UN Criminal Tribunal's trial of Yugoslavia's dictator during the Yugoslav Wars

The war crimes trial of Slobodan Milošević, the former President of the Federal Republic of Yugoslavia, at the International Criminal Tribunal for the former Yugoslavia (ICTY) at The Hague lasted for just over four years from 2002 until his death in 2006. Milošević faced 66 counts of crimes against humanity, genocide, and war crimes committed during the Yugoslav Wars of the 1990s, and was extradited to The Hague on 28 June 2001. He pleaded not guilty to all the charges. He was the first sitting head of state to be charged with war crimes by an international tribunal.

In 2016, the ICTY issued a judgement in the separate trial of Radovan Karadžić, which concluded that there was no sufficient evidence from that particular case that Milošević had "participated in the realization of the common criminal objective" and that he "and other Serbian leaders openly criticised Bosnian Serb leaders of committing crimes against humanity and ethnic cleansing and the war for their own purposes" during the Bosnian War. However, he was found to be part of a joint criminal enterprise (JCE) in the judgments of Milan Martić, Nikola Šainović et al., and Jovica Stanišić and Franko Simatović.

==Background==

On 27 May 1999, during the Kosovo War, Slobodan Milošević was indicted by the UN's International Criminal Tribunal for the Former Yugoslavia (ICTY) for crimes against humanity, violating the laws or customs of war or grave breaches of the Geneva Conventions in Kosovo. The indictment alleged Milošević was responsible for the deportation of 800,000 Albanians. An annex listed names of 900 people killed in Kosovo in 1999.

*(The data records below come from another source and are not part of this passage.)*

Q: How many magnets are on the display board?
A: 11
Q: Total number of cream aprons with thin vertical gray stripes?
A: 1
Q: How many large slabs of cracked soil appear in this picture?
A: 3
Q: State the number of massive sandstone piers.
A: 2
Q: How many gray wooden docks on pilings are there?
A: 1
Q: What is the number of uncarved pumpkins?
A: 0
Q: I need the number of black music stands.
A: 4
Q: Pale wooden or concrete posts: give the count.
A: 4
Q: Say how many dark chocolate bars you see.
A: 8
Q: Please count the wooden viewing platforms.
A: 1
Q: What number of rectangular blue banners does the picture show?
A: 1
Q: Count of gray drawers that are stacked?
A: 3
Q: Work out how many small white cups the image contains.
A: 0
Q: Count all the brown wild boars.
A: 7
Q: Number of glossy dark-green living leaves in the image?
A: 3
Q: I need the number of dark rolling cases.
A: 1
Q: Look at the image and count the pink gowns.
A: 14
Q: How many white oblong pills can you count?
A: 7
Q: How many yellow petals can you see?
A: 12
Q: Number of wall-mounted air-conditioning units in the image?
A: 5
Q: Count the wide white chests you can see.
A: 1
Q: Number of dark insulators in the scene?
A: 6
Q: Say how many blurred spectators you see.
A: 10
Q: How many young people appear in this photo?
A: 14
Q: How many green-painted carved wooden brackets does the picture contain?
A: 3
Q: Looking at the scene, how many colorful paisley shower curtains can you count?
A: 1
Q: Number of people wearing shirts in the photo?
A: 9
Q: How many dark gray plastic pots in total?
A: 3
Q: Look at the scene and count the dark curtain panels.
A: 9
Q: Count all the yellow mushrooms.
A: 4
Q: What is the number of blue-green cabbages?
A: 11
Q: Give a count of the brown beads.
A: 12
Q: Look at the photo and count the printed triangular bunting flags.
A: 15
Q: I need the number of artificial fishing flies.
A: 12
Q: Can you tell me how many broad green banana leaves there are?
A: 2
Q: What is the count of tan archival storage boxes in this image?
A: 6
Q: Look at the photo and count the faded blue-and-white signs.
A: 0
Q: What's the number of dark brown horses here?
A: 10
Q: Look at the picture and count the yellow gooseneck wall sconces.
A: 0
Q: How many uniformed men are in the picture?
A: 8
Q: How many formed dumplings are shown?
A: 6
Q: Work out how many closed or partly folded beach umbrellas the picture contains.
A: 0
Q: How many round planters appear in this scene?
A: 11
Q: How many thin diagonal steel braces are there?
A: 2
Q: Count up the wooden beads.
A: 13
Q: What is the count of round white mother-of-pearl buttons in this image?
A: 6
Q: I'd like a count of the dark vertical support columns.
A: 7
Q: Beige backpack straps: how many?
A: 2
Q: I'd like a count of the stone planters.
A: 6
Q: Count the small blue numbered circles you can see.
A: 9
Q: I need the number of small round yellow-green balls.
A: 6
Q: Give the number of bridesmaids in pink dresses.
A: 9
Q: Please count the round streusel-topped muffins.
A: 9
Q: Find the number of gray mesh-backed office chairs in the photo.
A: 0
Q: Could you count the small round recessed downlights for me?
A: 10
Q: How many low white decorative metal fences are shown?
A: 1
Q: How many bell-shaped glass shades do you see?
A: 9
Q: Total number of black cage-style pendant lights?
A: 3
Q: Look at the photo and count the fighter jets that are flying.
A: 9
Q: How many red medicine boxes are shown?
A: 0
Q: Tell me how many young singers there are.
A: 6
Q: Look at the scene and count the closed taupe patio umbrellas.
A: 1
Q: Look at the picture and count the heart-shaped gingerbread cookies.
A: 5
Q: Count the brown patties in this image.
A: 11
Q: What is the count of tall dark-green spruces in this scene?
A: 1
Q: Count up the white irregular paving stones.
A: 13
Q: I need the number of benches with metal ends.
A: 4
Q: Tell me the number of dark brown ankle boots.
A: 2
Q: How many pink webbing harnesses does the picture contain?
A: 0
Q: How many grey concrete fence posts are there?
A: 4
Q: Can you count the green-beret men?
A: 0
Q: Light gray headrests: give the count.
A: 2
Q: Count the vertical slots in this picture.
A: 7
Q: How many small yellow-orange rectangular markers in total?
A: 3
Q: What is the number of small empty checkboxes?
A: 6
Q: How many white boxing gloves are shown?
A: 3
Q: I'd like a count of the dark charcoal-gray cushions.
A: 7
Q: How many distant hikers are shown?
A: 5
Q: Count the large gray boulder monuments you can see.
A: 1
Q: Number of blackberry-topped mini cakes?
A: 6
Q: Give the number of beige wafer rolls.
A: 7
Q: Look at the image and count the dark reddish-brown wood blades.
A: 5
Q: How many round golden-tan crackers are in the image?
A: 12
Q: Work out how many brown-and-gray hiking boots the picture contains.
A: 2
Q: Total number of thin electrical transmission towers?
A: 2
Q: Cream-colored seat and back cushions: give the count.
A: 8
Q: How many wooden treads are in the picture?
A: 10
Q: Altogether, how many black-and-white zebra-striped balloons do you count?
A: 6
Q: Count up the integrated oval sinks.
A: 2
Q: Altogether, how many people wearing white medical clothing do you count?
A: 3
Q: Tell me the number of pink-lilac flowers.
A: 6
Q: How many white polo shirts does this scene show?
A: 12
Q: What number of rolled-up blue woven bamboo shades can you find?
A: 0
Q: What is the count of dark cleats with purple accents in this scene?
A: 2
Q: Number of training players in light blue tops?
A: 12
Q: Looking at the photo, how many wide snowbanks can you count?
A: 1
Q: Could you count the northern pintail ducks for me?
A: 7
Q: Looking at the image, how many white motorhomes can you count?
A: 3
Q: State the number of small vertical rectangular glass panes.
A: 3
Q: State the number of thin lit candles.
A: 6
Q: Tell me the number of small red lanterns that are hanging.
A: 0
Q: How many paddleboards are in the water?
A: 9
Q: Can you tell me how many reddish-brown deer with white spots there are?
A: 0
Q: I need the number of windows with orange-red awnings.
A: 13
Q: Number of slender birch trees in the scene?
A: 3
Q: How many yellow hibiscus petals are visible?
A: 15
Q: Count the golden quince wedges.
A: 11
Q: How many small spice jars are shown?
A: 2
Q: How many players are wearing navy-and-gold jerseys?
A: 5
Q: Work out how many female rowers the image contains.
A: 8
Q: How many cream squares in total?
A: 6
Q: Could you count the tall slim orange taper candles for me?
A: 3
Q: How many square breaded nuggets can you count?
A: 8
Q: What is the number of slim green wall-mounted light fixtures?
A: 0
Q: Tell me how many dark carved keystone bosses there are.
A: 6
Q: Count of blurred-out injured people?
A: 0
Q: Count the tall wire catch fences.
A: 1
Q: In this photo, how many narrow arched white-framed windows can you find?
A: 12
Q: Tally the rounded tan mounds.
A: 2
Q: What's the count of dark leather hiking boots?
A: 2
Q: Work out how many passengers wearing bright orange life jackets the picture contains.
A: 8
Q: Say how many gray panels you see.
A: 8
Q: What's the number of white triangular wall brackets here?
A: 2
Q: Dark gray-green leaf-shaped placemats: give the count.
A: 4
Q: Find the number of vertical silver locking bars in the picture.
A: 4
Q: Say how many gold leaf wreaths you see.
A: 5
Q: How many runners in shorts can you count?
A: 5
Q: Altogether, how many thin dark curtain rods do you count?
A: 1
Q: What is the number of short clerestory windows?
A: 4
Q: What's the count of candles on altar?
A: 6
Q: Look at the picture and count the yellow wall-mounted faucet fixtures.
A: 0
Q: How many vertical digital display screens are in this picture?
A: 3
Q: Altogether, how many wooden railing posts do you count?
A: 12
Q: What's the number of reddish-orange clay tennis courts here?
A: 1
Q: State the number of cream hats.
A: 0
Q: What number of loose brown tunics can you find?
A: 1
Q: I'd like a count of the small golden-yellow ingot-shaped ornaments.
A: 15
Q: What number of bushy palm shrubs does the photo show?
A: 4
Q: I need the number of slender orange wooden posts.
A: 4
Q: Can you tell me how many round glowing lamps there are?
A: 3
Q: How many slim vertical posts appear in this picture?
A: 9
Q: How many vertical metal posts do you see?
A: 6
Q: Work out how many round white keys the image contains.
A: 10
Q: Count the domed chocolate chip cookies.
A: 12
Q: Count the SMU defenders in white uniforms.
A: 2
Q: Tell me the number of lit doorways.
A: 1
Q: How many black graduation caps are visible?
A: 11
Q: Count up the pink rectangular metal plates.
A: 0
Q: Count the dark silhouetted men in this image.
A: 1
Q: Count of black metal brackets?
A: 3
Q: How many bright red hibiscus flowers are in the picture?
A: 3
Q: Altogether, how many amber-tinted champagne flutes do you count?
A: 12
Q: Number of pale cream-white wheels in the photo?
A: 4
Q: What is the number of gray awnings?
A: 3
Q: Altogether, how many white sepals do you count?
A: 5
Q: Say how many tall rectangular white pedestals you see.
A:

In October 2001, the ICTY expanded the charges against Milošević and indicted him for war crimes and crimes against humanity committed during the Croatian War of Independence, by participating in a joint criminal enterprise (JCE) between August 1991 and June 1992 aimed at removing 170,000 Croats and other non-Serbs from a third of Croatia. The indictment alleged 32 counts of war crimes, with an annex listing 694 murdered people in Vukovar, Dubrovnik, Dalj, Erdut, Škabrnja, and other Croatian towns.

In November 2001, Milošević was indicted again, for war crimes, crimes against humanity, and genocide committed during the Bosnian War between 1992 and 1995, including for the deportation of over a quarter million Bosniaks, Croats and other non-Serbs, as well as the Siege of Sarajevo, the Srebrenica massacre, and Omarska concentration camp killings. The ICTY prosecutors alleged Milošević tried to build an ethnically pure "Greater Serbia".

The charges on which Milošević was indicted were: genocide; complicity in genocide; deportation; murder; persecutions on political, racial or religious grounds; inhumane acts/forcible transfer; extermination; imprisonment; torture; willful killing; unlawful confinement; willfully causing great suffering; unlawful deportation or transfer; extensive destruction and appropriation of property, not justified by military necessity and carried out unlawfully and wantonly; cruel treatment; plunder of public or private property; attacks on civilians; destruction or willful damage done to historic monuments and institutions dedicated to education or religion; unlawful attacks on civilian objects.

==The trial==
===Duration of trial ===
Following Milošević's transfer, the original charges of war crimes in Kosovo were upgraded by adding charges of genocide in Bosnia and war crimes in Croatia. On 30 January 2002, Milošević accused the war crimes tribunal of an "evil and hostile attack" against him. The trial began at The Hague on 12 February 2002, with Milošević defending himself. Milošević remained defiant during the process; at the end of his first appearance, he mocked the brevity of the session by looking at his watch and saying "Fifteen minutes."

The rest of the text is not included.